In the years following Euromaidan, elite attitudes and popular opinion became increasingly out of synch. Many members of Ukrainian elites had a sense that the revolution had ended, and they basically reverted to their old ways. But large swaths of the Ukrainian population had a radically different vision. For them, the revolution was not over for the simple reason that most of the goals set forth by Euromaidan – in particular, clean government and an independent legal system – have not been achieved.
A recent Gallup poll succinctly captured the popular mood: Ukraine ended up at the very bottom of the list of countries in terms of its citizens’ trust in national government, with only 9 percent of respondents saying they trusted state institutions.
In some respects, Ukraine’s 2019 election cycle can be considered a third revolutionary moment for the country.

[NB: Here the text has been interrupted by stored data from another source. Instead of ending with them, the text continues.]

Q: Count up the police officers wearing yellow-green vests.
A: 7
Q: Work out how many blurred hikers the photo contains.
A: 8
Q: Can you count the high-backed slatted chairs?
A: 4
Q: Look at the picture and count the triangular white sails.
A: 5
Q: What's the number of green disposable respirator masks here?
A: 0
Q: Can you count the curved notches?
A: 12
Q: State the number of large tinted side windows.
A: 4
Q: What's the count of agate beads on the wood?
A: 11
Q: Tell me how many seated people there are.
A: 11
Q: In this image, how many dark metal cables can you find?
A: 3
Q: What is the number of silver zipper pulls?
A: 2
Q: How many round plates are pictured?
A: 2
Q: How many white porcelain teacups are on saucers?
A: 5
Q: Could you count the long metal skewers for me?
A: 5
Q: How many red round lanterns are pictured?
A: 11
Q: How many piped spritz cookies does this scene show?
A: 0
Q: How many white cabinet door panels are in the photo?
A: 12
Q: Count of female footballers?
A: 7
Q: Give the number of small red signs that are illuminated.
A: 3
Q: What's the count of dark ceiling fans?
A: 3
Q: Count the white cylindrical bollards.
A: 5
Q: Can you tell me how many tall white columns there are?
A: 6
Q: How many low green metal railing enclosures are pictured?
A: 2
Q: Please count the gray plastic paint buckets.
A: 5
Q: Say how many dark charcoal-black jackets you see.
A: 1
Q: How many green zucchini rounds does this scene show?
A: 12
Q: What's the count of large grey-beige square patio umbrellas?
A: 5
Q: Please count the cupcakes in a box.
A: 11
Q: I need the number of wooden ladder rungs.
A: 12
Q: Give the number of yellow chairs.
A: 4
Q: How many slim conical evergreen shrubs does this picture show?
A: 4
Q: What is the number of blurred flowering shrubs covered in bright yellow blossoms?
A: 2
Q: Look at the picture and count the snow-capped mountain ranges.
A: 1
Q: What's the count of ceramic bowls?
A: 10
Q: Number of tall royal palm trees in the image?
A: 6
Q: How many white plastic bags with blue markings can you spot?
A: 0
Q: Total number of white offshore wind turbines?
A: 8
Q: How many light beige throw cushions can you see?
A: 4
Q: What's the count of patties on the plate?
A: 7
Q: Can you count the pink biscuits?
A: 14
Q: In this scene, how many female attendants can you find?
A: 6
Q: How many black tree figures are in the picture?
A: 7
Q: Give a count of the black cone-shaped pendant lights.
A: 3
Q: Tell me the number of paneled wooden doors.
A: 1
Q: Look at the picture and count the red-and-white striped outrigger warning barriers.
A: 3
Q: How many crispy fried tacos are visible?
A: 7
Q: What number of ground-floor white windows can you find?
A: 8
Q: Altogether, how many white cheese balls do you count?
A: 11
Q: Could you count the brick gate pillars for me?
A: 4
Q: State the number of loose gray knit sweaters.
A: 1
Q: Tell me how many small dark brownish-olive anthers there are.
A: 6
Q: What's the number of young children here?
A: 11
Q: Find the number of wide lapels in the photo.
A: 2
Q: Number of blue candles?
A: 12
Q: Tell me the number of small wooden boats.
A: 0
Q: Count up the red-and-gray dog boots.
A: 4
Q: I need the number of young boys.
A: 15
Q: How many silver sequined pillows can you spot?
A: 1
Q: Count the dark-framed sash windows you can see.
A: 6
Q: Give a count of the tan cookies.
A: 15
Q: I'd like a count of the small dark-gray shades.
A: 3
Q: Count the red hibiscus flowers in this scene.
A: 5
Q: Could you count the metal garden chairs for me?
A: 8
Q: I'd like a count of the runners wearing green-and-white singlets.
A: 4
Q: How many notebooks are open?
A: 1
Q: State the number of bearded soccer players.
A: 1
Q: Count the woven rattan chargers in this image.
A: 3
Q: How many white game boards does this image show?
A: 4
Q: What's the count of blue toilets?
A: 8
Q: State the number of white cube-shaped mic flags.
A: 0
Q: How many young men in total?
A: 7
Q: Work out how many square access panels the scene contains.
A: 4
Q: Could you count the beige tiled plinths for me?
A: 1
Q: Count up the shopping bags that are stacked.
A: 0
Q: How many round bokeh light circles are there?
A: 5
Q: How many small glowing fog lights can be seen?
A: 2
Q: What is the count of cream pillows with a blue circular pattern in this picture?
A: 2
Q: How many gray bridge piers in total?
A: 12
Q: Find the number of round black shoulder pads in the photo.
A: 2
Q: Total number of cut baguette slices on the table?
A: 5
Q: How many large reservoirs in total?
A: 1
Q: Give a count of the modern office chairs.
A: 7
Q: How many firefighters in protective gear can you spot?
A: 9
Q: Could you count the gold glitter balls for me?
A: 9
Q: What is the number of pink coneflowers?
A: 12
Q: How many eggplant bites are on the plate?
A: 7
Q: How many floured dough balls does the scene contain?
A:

The elections’ fundamental reshaping of Ukraine’s political landscape served as a clear signal that the ideas that drove the Euromaidan movement were far from dead.
Seen in a comparative perspective, Ukraine’s travails illustrate one simple but important historical truth: a revolution is no mere momentary act of seizing power but a protracted process of societal transformation.
In Great Britain, it was Whig historians who described the 1688 “Glorious Revolution” as the English Revolution, although later historiography would subsume the whole gamut of political upheavals and civil wars between 1640 and 1688 under the rubric of the “Great Rebellion” or the “English Revolution.”
A revolution shook France in 1789, but it would take three more revolutions in the 19th century before the situation in the country became relatively stable after 1871 under the Third Republic.
What is generally termed the Great Russian Revolution was in fact a series of uprisings, conflicts and civil wars that began in 1905 and ended in the mid-1930s when the Stalinist socio-economic system finally emerged. For its part, the demise of communism in Europe – Le passé d’une illusion, in François Furet’s memorable phrase, was itself a long-lasting affair replete with uprisings and rebellions.
Neither Ukraine’s location on the periphery of Europe nor its difficult geopolitical environment was ever conducive to a smooth transition away from communism. So it can’t come as a shock that the pace of revolutionary change is lagging. What’s essential to understand, and indisputable, is the fact that a solid majority of Ukrainians still are eager to make a complete break with the Soviet and immediate post-Soviet legacy.
While Ukraine’s “Europeanization,” as articulated by the Euromaidan revolt, appears to have no alternative, the process is bound to experience stops and starts. Reform-minded Ukrainians still have a great deal of unfinished business to attend to, and there’s no knowing when it will be finished. One thing is clear, however: a solid majority of Ukrainians are in it for the long haul.
Igor Torbakov is Senior Fellow at Uppsala University and at the Swedish Institute of International Affairs in Stockholm, Sweden.